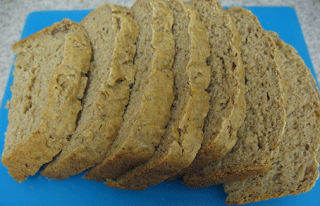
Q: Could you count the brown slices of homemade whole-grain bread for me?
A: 7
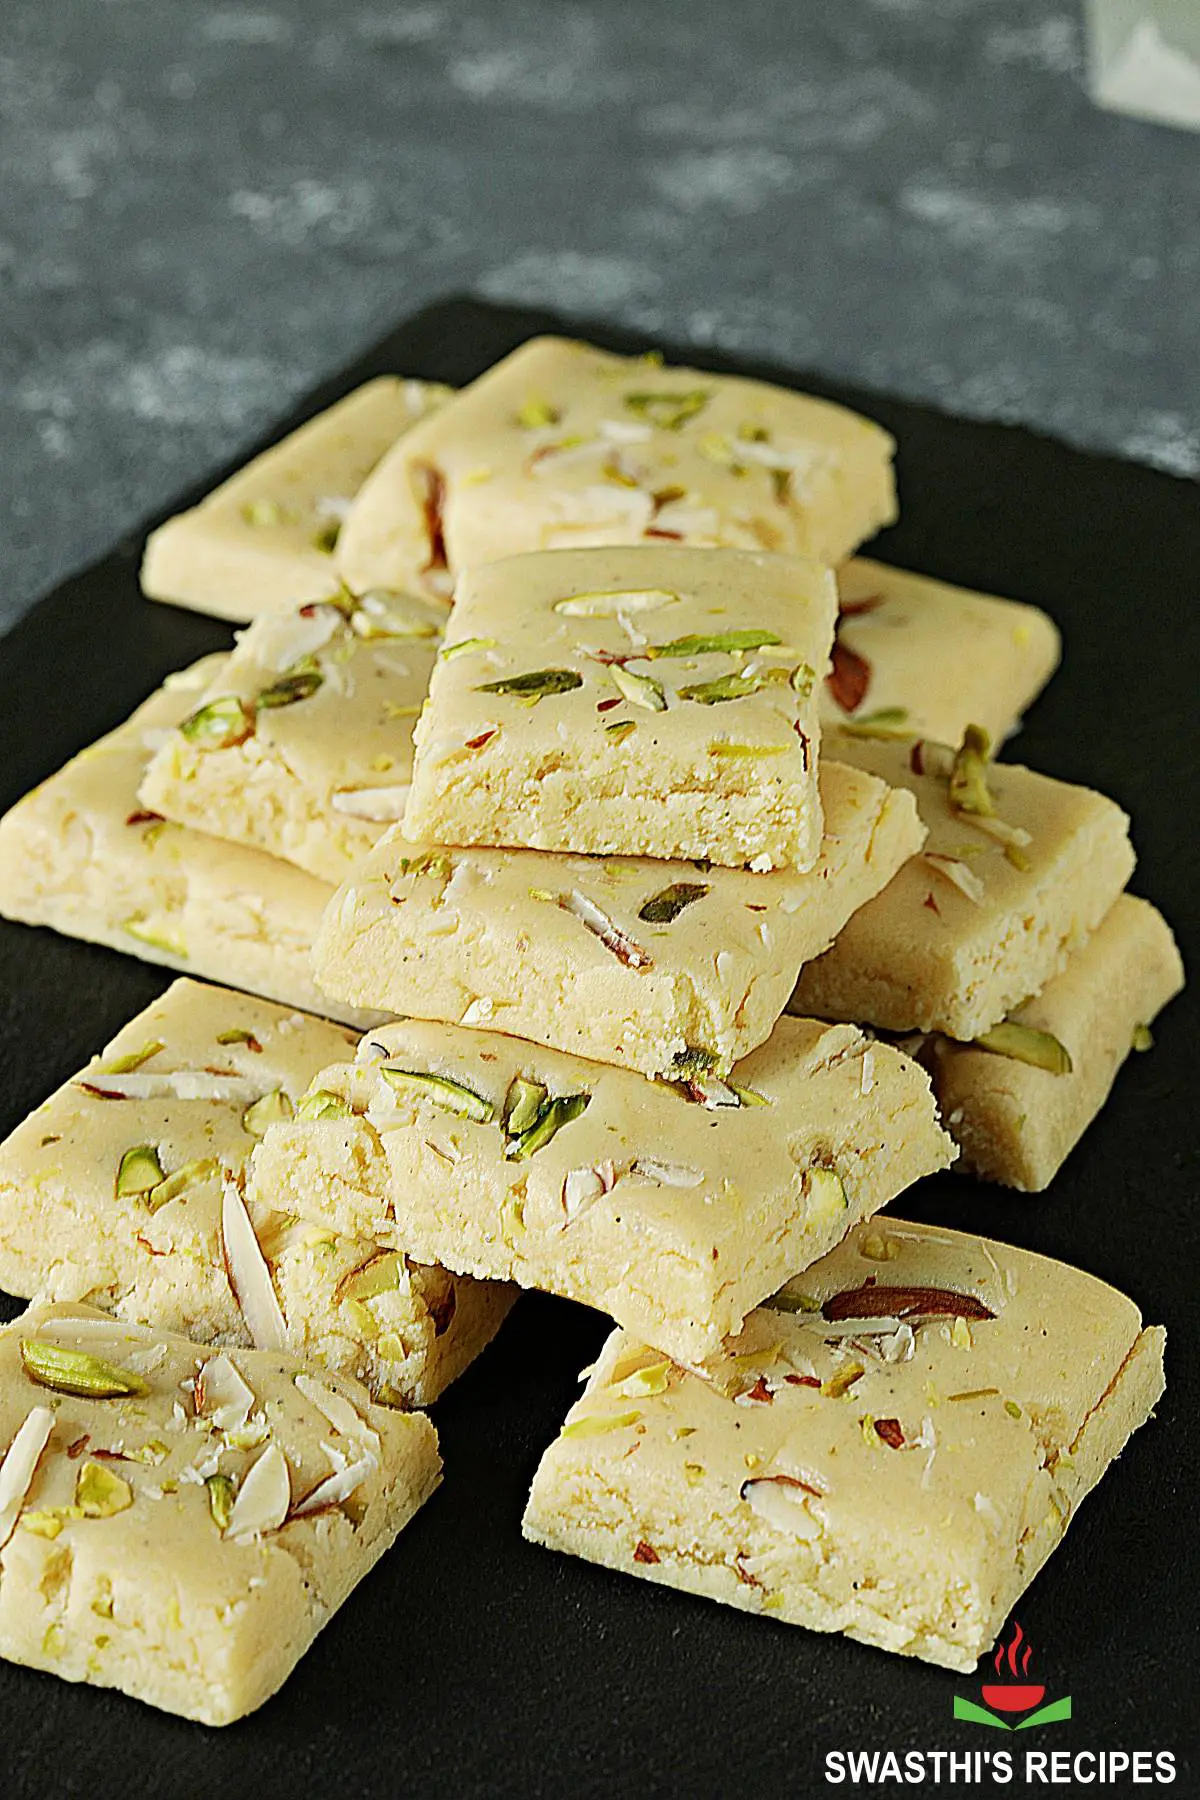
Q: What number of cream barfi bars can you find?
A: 13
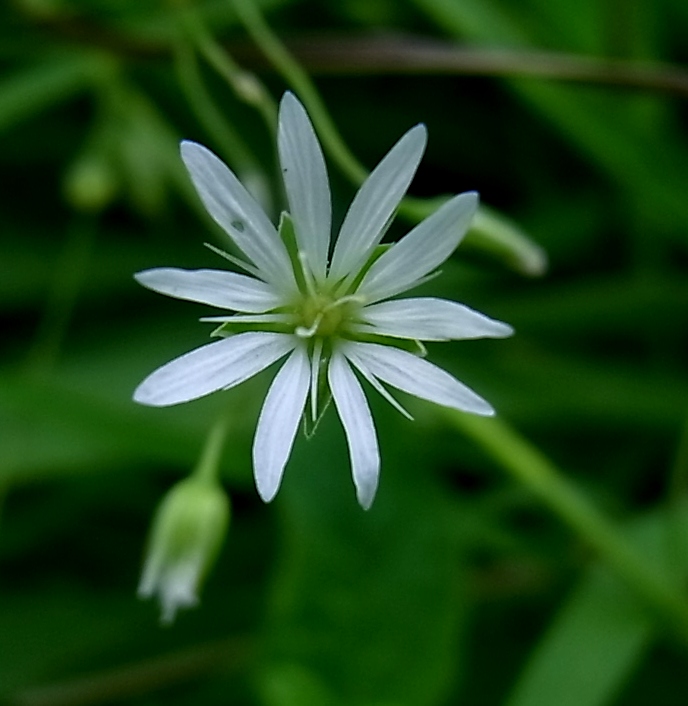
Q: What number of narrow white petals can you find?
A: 10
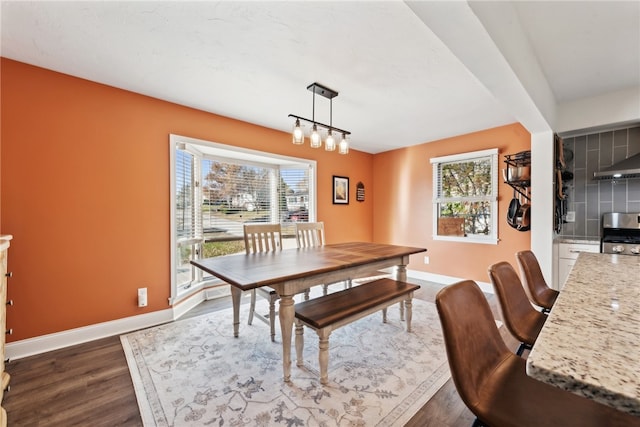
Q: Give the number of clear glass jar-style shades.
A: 4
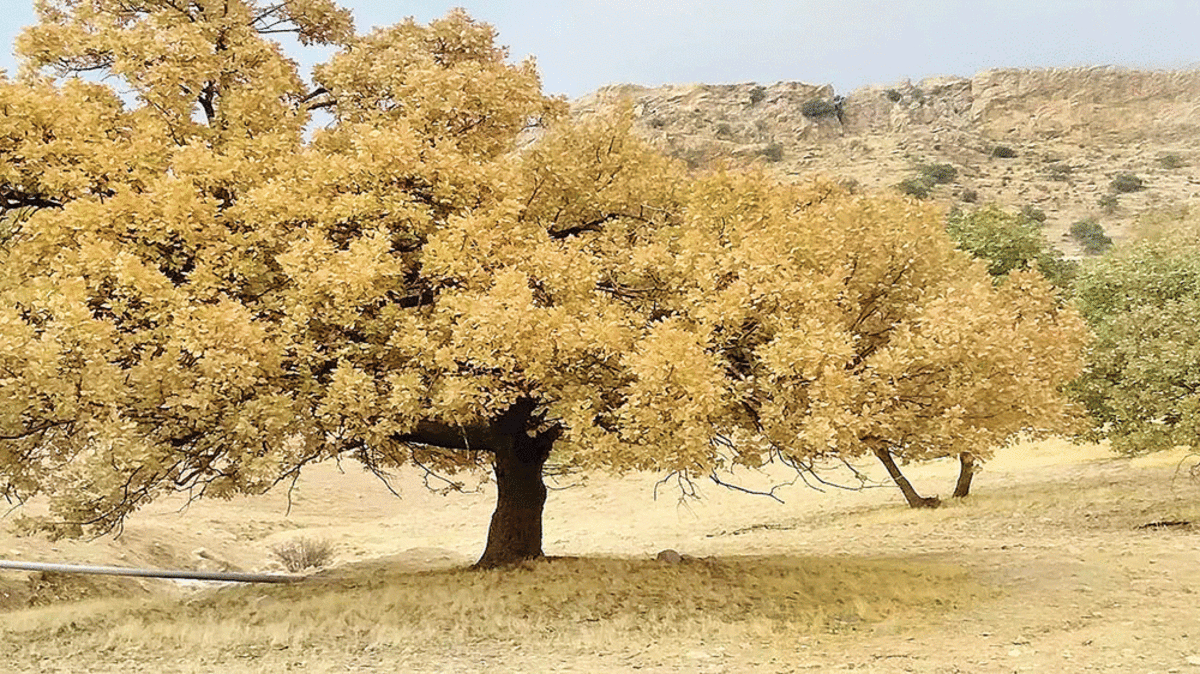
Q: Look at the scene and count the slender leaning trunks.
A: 2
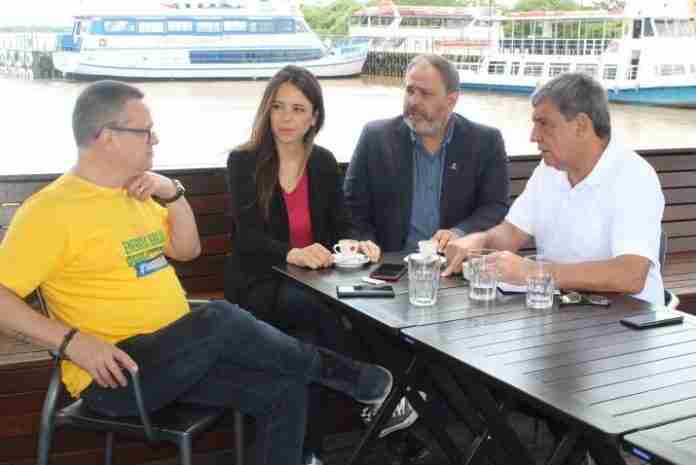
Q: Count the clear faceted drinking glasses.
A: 3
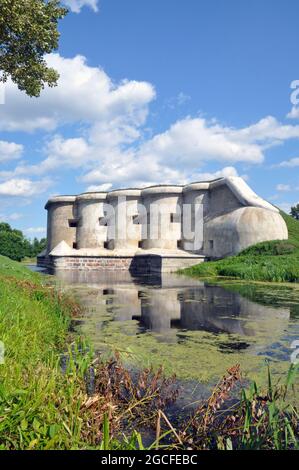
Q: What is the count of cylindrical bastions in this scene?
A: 5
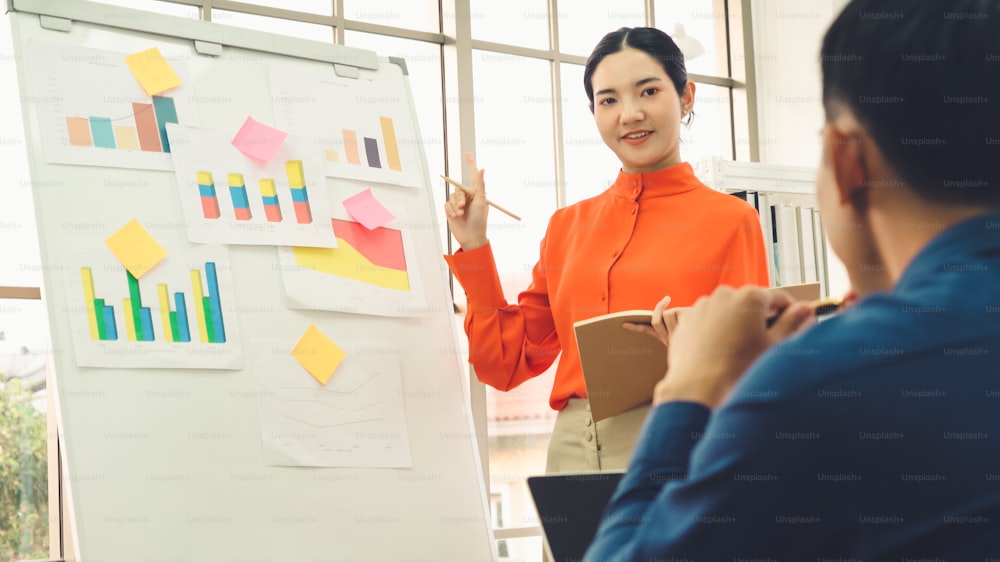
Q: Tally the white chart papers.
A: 6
----
■ What you need to do ■
Which of the lines above include the word "white"? List those lines.

■ Response below ■
Q: What number of narrow white petals can you find?
Q: Tally the white chart papers.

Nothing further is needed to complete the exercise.